WHAT YOU WILL DO: What lines in the records below contain the string "photo"? Copy every one.

EXERCISE MATERIAL:
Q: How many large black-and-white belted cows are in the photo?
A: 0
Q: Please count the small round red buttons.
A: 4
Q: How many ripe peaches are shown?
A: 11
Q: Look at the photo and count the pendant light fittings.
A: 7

--

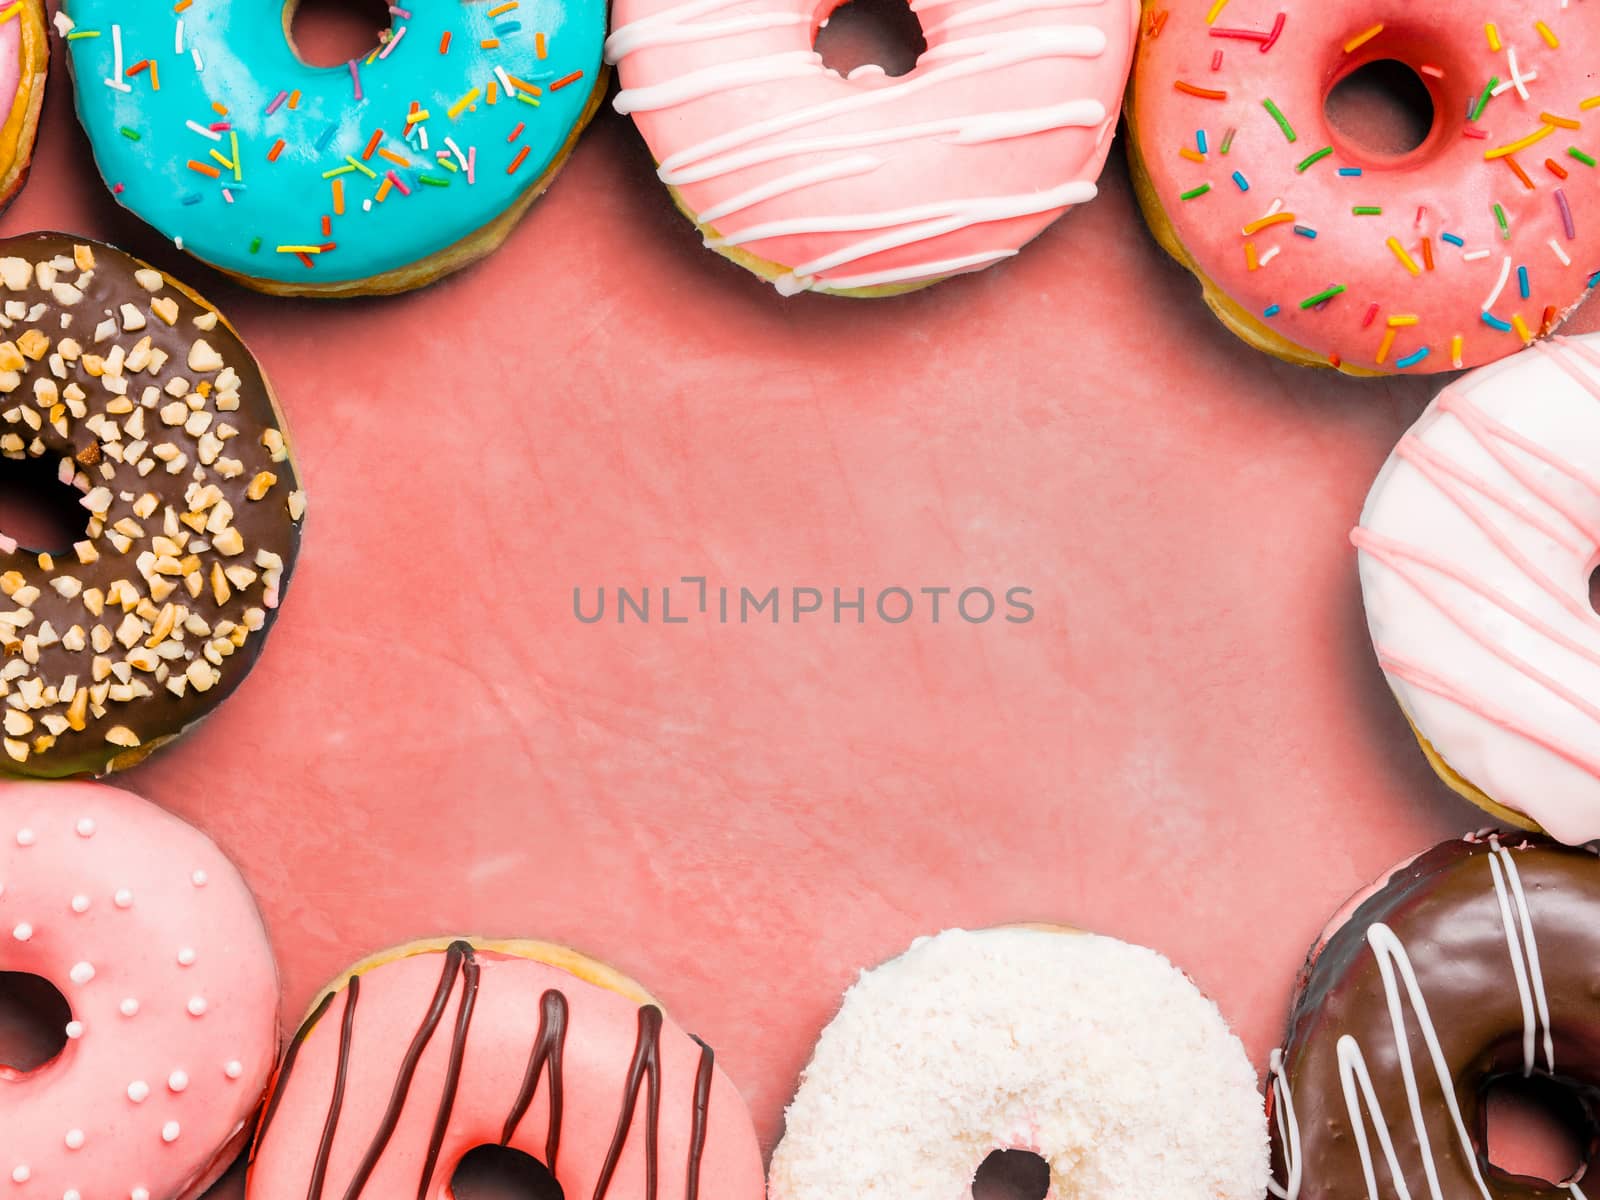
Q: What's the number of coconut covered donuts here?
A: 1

TASK SOLUTION:
Q: How many large black-and-white belted cows are in the photo?
Q: Look at the photo and count the pendant light fittings.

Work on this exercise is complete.